▶ Description of the task
Every record, apart from its pictures, should be repeated exactly.

------------

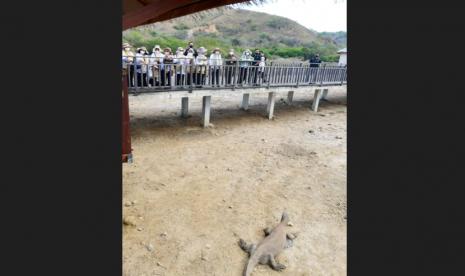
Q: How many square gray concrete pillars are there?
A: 7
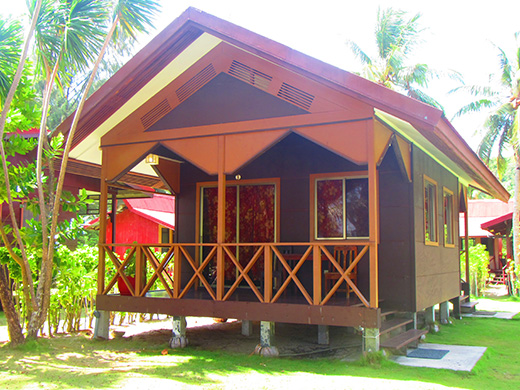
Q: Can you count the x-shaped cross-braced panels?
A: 6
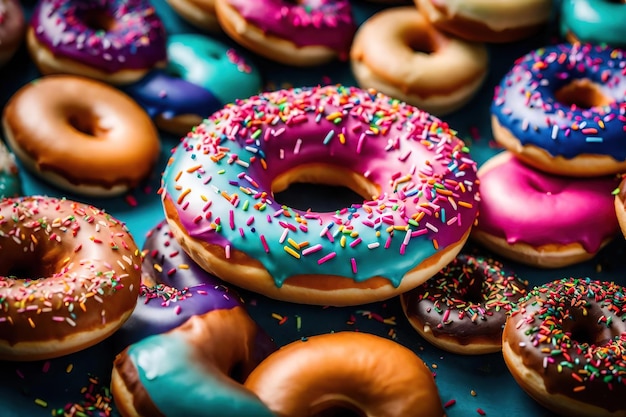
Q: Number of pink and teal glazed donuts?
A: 1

------------

▶ Response to the task
Q: How many square gray concrete pillars are there?
A: 7
Q: Can you count the x-shaped cross-braced panels?
A: 6
Q: Number of pink and teal glazed donuts?
A: 1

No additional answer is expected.